The IRA Has Made a Little Climate Bang for a Lot of Taxpayer Bucks

Given my schedule and intense desire to avoid writing about tariffs again, now’s as good a time as any to check in on the Inflation Reduction Act, which has been in the news lately because Republicans are considering whether to trim the law’s subsidies as part of their big tax/spending package. As readers of Capitolism surely know, I am and remain skeptical of the IRA as an industrial policy bill designed to boost American manufacturing and make the United States a clean energy powerhouse (or whatever), and we’ll surely revisit where those efforts stand later this year when more data are in about the factories and jobs at issue. For now, however, it’s worth examining the IRA in terms of simply its budgetary cost and primary objective of reducing carbon emissions to fight climate change. As an excellent new report from the Breakthrough Institute documents, this is not going well. And none of it should be surprising.

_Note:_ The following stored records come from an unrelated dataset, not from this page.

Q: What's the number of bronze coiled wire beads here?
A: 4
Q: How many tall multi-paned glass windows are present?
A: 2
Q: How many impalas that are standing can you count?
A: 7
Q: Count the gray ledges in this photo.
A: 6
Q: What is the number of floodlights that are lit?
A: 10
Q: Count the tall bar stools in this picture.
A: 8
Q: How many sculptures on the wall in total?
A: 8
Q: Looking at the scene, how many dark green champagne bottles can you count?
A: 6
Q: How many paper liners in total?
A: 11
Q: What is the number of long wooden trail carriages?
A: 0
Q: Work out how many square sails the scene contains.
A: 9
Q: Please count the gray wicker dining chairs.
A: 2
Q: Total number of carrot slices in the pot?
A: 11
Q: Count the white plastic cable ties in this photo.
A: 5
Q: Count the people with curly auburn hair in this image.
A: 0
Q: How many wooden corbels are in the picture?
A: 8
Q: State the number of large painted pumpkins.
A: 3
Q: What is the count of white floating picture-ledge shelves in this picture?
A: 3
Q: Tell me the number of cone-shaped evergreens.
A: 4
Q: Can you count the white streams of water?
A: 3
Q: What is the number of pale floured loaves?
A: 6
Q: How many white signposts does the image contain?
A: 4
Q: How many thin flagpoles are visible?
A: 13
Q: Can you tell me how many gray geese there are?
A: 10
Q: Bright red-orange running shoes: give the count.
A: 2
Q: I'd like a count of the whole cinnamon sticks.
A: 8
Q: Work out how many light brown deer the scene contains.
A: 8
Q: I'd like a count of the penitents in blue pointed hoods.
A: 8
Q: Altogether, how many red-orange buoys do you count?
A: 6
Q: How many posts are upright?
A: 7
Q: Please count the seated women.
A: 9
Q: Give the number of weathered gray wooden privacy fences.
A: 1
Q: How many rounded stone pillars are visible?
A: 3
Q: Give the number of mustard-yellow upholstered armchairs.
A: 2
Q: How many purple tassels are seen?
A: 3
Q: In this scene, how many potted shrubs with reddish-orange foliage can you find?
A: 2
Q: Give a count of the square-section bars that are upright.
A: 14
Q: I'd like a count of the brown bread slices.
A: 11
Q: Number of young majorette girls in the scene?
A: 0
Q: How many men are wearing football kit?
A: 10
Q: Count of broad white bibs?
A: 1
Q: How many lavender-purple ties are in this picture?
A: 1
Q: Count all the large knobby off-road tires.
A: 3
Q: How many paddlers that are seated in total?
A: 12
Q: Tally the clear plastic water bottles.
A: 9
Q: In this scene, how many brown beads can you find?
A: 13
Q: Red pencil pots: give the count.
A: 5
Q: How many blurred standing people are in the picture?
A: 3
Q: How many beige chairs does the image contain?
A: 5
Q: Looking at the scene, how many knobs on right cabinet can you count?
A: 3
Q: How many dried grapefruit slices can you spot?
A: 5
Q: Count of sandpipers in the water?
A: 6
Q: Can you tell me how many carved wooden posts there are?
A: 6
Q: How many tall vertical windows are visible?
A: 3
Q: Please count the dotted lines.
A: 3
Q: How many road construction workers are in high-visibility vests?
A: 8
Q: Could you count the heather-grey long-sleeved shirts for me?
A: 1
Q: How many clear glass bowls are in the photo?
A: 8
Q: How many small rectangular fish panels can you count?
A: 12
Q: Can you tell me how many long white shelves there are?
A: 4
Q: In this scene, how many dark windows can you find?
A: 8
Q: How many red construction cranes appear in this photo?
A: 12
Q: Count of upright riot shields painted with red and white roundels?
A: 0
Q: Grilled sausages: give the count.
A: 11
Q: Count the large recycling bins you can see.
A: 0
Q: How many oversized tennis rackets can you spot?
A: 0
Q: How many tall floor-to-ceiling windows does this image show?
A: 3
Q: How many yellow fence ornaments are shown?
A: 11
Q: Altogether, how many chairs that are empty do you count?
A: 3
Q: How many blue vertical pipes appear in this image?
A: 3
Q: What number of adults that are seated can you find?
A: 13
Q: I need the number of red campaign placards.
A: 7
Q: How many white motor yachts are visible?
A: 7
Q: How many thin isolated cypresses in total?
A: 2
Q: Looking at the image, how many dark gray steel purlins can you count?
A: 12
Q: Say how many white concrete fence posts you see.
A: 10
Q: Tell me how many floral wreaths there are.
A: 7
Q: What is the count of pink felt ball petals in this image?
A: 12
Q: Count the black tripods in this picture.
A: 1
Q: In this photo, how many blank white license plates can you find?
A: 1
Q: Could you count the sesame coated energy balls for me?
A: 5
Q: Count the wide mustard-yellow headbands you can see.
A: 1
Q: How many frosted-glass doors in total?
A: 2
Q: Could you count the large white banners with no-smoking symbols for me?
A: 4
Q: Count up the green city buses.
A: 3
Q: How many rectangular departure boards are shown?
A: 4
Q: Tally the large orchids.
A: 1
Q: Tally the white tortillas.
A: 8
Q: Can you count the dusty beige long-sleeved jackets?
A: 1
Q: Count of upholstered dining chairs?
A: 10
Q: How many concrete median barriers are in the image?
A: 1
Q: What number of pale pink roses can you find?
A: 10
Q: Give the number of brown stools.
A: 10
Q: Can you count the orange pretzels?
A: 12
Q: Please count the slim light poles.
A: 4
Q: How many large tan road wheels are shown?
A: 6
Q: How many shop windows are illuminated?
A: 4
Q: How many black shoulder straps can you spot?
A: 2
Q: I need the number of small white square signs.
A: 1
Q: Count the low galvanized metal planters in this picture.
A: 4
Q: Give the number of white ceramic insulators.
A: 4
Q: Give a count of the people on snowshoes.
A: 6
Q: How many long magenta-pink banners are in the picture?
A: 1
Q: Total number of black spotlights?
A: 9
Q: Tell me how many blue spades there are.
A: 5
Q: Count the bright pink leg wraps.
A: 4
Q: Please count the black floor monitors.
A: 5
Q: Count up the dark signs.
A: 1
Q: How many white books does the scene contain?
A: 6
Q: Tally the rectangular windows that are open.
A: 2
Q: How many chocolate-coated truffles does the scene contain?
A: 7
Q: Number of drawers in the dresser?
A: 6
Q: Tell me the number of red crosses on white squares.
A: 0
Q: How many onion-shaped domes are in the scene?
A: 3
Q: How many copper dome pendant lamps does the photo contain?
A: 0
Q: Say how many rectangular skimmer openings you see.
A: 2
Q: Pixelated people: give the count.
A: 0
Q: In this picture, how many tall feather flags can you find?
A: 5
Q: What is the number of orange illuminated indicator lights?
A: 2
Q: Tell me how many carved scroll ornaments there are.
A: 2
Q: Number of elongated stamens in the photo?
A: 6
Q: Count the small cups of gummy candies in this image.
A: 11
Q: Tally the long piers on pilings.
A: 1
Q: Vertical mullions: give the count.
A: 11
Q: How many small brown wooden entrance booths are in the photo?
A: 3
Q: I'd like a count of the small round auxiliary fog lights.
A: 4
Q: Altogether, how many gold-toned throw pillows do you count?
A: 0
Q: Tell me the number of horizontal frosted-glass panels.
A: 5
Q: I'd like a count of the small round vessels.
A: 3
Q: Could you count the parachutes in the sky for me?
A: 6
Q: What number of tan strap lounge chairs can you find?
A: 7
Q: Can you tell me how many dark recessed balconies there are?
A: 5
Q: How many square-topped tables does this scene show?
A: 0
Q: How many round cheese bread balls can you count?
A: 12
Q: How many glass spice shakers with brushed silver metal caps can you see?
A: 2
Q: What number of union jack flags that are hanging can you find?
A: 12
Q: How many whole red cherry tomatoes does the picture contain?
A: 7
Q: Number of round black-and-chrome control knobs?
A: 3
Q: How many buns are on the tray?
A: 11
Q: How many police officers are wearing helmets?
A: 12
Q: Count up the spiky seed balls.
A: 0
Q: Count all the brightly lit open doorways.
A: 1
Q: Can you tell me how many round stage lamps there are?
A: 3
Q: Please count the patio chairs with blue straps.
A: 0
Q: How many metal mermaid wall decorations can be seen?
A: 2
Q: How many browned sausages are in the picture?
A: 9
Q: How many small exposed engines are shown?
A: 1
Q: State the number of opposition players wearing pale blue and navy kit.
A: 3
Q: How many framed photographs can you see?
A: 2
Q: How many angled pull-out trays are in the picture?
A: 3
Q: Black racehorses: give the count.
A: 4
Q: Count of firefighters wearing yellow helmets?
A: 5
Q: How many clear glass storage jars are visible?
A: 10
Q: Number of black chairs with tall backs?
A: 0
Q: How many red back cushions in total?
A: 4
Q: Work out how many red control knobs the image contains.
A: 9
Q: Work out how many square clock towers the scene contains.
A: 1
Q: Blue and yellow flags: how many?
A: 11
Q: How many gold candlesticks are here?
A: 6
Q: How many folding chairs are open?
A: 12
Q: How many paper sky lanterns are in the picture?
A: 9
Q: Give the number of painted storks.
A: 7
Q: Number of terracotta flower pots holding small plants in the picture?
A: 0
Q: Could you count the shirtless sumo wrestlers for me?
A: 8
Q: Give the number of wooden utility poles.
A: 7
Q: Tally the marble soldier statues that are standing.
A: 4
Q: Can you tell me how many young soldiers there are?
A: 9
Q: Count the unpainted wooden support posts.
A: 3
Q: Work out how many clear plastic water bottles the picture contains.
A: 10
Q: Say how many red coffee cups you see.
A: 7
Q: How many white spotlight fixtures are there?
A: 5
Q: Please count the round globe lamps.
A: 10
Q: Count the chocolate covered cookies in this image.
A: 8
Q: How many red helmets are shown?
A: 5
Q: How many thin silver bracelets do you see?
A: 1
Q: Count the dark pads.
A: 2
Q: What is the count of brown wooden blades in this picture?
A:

The IRA So Far: Higher Costs and Missed Emissions Targets

As the Breakthrough report documents, the IRA’s subsidies have already become way more expensive than the already-high $383 billion price tag the Congressional Budget Office originally calculated (which itself was billions more than what Senate Democrats first claimed). “More recent estimates,” the report notes, “project the total cost of these programs to run closer to a trillion dollars, with the cost of wind and solar subsidies alone substantially exceeding the cost of the original estimates not only for the clean energy subsidies but for the entire cost of the package, inclusive of non-climate related spending.”

Even these revised totals, however, substantially undershoot the IRA’s actual costs because they stop counting after the 10-year budget window closes. Thus, as my Cato Institute colleague Travis Fisher discussed in 2023, energy firm Wood Mackenzie has estimated that the IRA’s energy subsidies could hit $3 trillion through 2050, and his own forthcoming estimates push the number even higher—to as much as $4.7 trillion over the same timeframe.